A deleted user says, “Not a doctor but a long-term caregiver who’s worked in Hospice/Mental Illness/and Developmental Disabilities. I married a man with PTSD induced by severe childhood trauma. He suffers from severe depression and anxiety. About two years ago, he had a mental breakdown after a large change in our lives—actually, several large changes. We got married. Both changed our jobs. I had major surgery, we moved and adopted a dog all in the span of six months. The day his breakdown took hold, life had completely changed for him, and I had been hounding him to help me pack up our lives every day for weeks and just didn’t understand why he wasn’t excited to be moving to a great new place that allowed dogs! He loves dogs!”

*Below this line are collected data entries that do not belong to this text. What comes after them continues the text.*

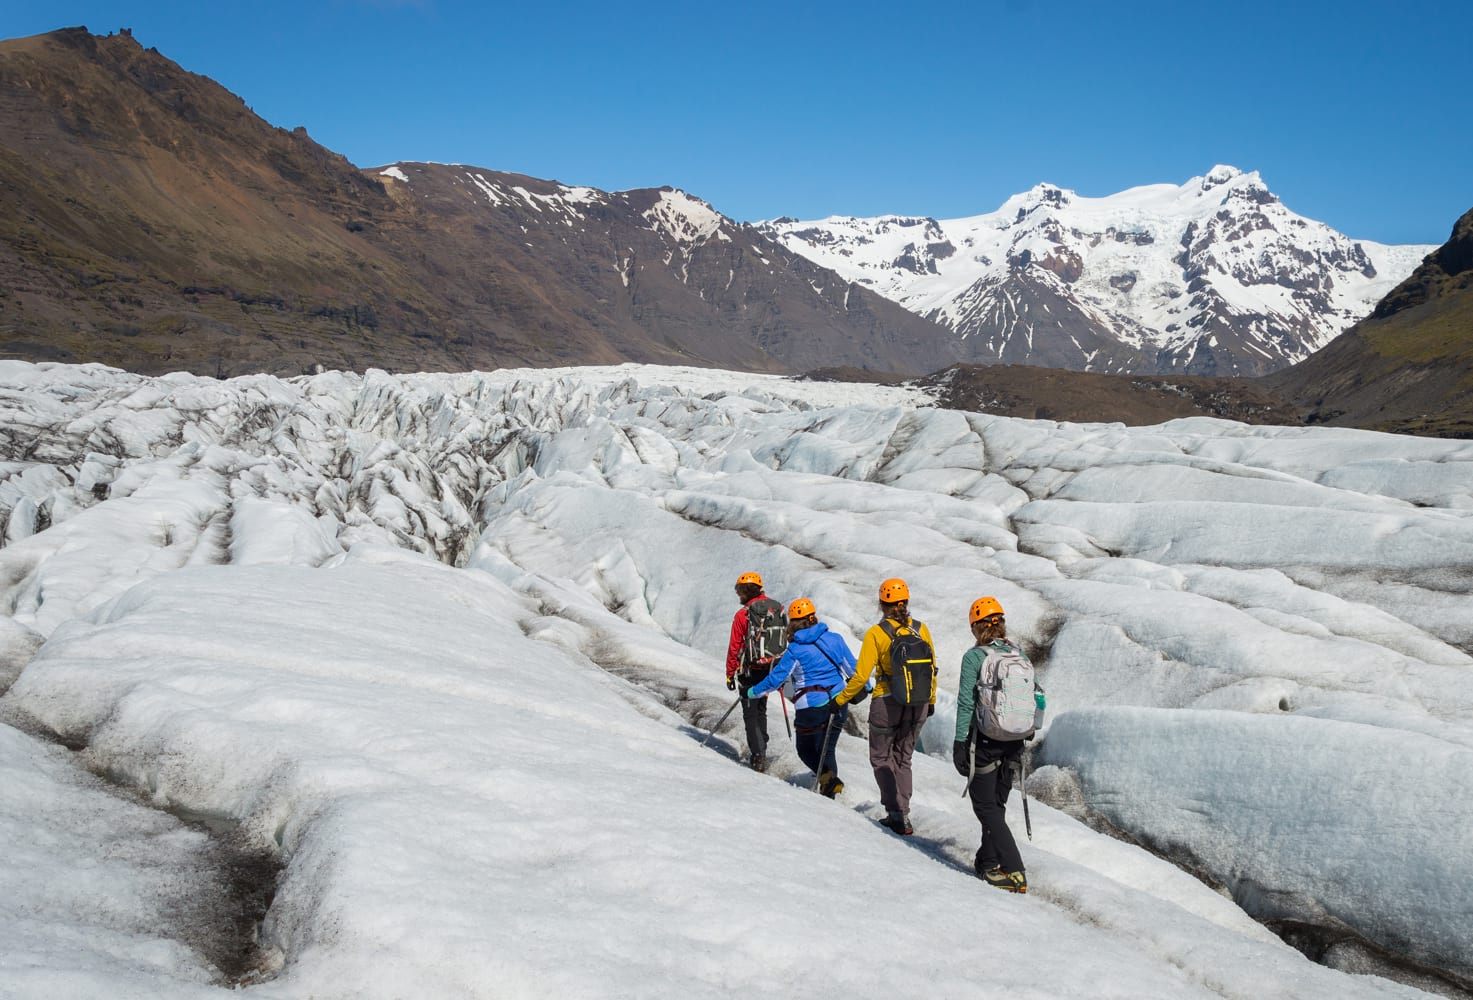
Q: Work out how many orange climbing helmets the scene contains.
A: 4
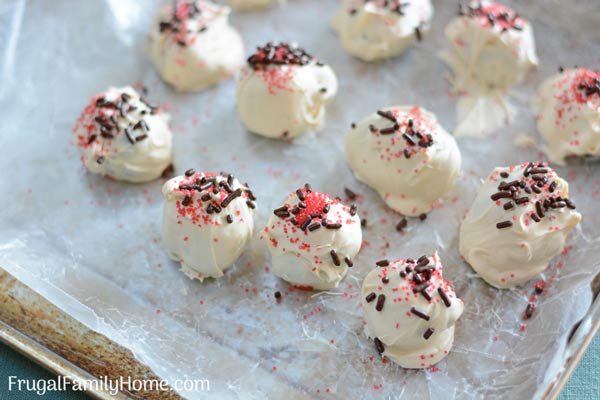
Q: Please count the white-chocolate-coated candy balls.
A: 12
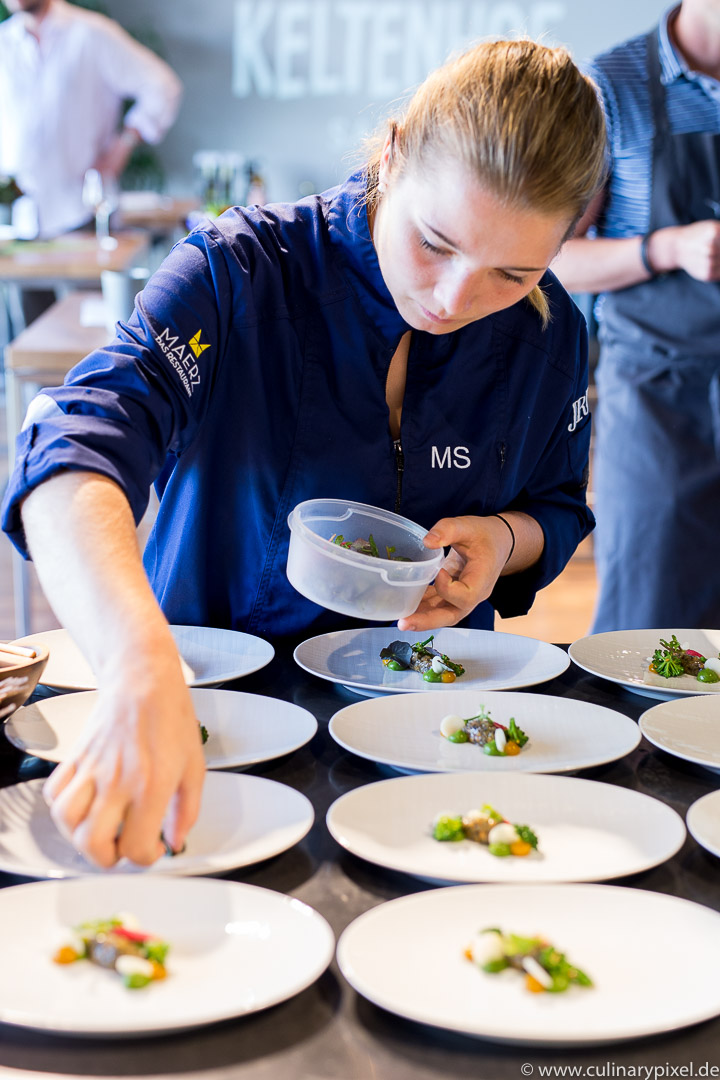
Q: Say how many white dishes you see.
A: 11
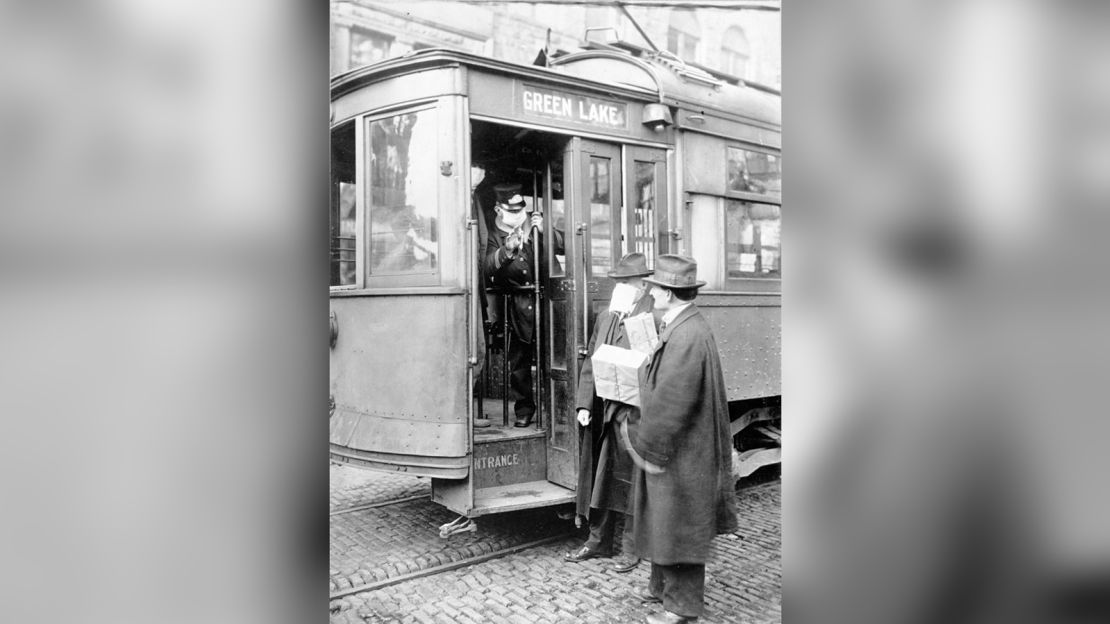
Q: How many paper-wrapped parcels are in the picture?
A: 2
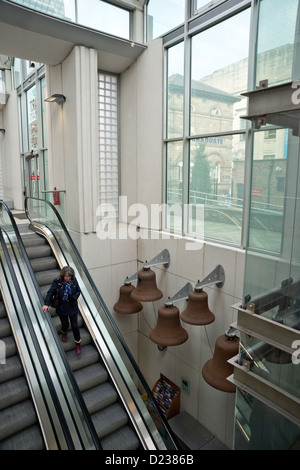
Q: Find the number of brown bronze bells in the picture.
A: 5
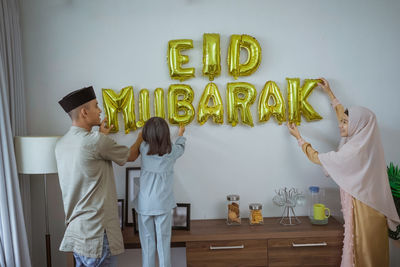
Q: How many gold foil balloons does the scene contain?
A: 10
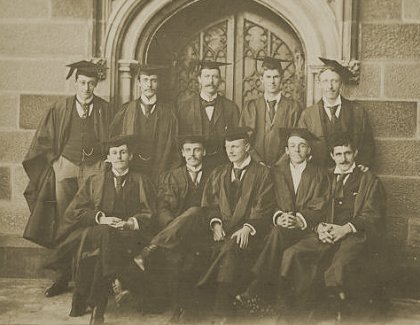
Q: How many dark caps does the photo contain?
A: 10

“And as blatantly obvious as it seems now, I didn’t see it then. I deep down feel incredible guilt for being someone who has had so much training in healthcare, and caring for others, watching for signs of mental health struggles, the fact that I not only didn’t see him struggling but also contributed to it, had made me question whether or not I am a good person. I have felt so guilty for so long. Through therapy, I have learned to understand that when it’s your loved one, you are blinded by that. Your love for them hinders your ability to think straight. To see the signs effectively. And that’s okay. Luckily I was able to get him to help through therapy and some PRN medication. I feel so incredibly lucky to still have him today. And so incredibly guilty that I didn’t help him sooner.”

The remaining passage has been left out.